14
votes

kafka-python (1.0.0) throws error while connecting to the broker. At the same time /usr/bin/kafka-console-producer and /usr/bin/kafka-console-consumer work fine.

Python application used to work well also, but after zookeeper restart, it no longer can connect.

I am using bare bones example from the docs:

from kafka import KafkaProducer
from kafka.common import KafkaError

producer = KafkaProducer(bootstrap_servers=['hostname:9092'])

# Asynchronous by default
future = producer.send('test-topic', b'raw_bytes')

I am getting this error:

Traceback (most recent call last):   File "pp.py", line 4, in <module>
    producer = KafkaProducer(bootstrap_servers=['hostname:9092'])   File "/usr/lib/python2.6/site-packages/kafka/producer/kafka.py", line 246, in __init__
    self.config['api_version'] = client.check_version()   File "/usr/lib/python2.6/site-packages/kafka/client_async.py", line 629, in check_version
    connect(node_id)   File "/usr/lib/python2.6/site-packages/kafka/client_async.py", line 592, in connect
    raise Errors.NodeNotReadyError(node_id) kafka.common.NodeNotReadyError: 0 Exception AttributeError: "'KafkaProducer' object has no attribute '_closed'" in <bound method KafkaProducer.__del__ of <kafka.producer.kafka.KafkaProducer object at 0x7f6171294c50>> ignored

When stepping through ( /usr/lib/python2.6/site-packages/kafka/client_async.py) I noticed that line 270 evaluates as false:

270         if not self._metadata_refresh_in_progress and not self.cluster.ttl() == 0:
271             if self._can_send_request(node_id):
272                 return True
273         return False

In my case self._metadata_refresh_in_progress is False, but the ttl() = 0;

At the same time kafka-console-* are happily pushing messages around:

/usr/bin/kafka-console-producer --broker-list hostname:9092 --topic test-topic
hello again
hello2

Any advice?

7

7 Answers

28
votes

I had the same problem, and none of the solutions above worked. Then I read the exception messages and it seems it's mandatory to specify api_version, so

producer = KafkaProducer(bootstrap_servers=['localhost:9092'],api_version=(0,1,0))

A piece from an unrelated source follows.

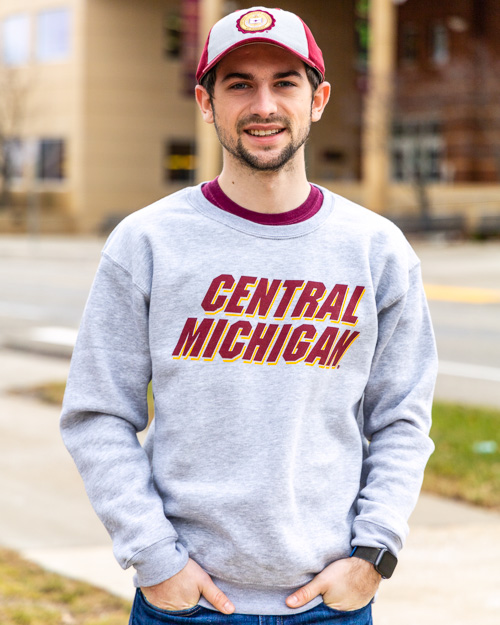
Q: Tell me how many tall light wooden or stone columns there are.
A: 2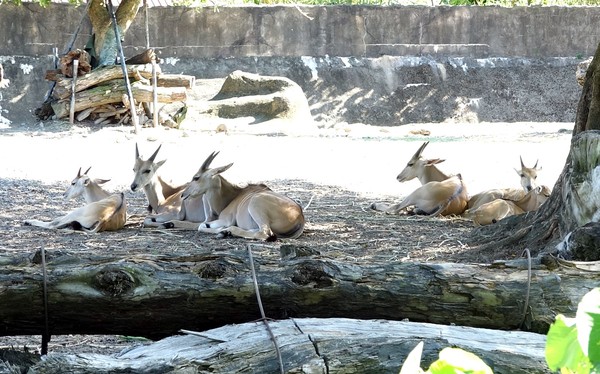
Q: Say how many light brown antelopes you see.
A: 6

note: tuple (1,0,0) matching to kafka version 1.0.0

works fine (at least completes without exceptions, now have to convince it to accept messages ;) )

8
votes

I had a similar problem. In my case, broker hostname was unresolvable on the client side . Try to explicitly set advertised.host.name in the configuration file.

3
votes

I had the same problem.

I solved the problem with hint of user3503929.

The kafka server was installed on windows.

server.properties

...
host.name = 0.0.0.0
...

.

producer = KafkaProducer(bootstrap_servers='192.168.1.3:9092',         
                                         value_serializer=str.encode)
producer.send('test', value='aaa')
producer.close()
print("DONE.")

There was no problem with the processing in the windows kafka client. However, when I send a message to topic using kafka-python in ubuntu, a NoBrokersAvailable exception is raised.

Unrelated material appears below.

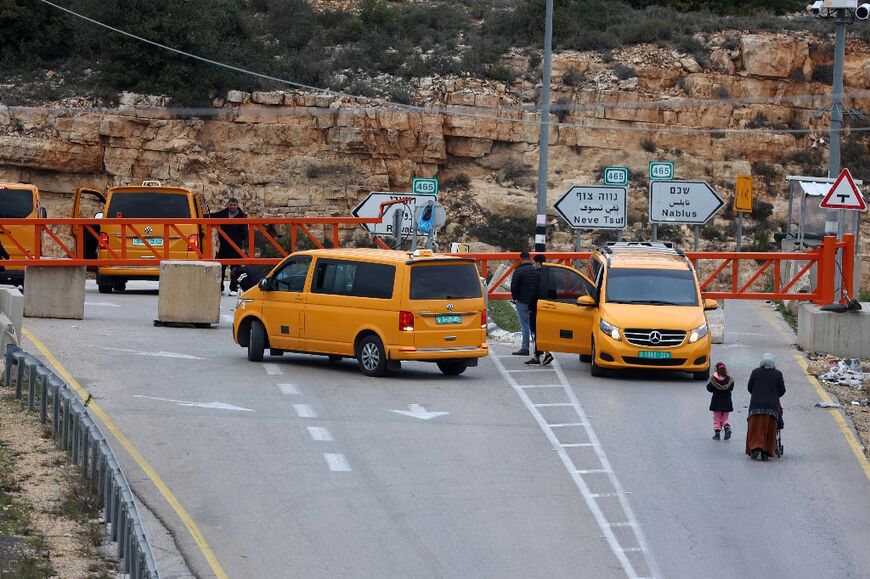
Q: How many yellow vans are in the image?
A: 4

Add the following settings to server.properties.

...
advertised.host.name = 192.168.1.3
...

It runs successfully in the same code. I spent three hours because of this.

Thanks

3
votes

A host could have multiple dns aliases. Any of them would work for ssh or ping test. However kafka connection should use the alias that matches advertised.host.name in server.properties file of the broker.

I was using a different alias in bootstrap_servers parameter. Hence an error. Once I changed the call to use advertised.hostname, the problem was solved

1
votes

I had a similar problem and removing the port from the bootstrap_servers helped.

consumer = KafkaConsumer('my_topic',
                     #group_id='x',
                     bootstrap_servers='kafka.com')
1
votes

Install kafka-python using pip install kafka-python

Steps to create kafka data pipeline:-
1. Run the Zookeeper using shell command or install zookeeperd using

sudo apt-get install zookeeperd 

This will run zookeeper as a daemon and by default listens to 2181 port

  1. Run the kafka Server
  2. Run the script with producer.py and consumer.py on separate consoles to see the live data.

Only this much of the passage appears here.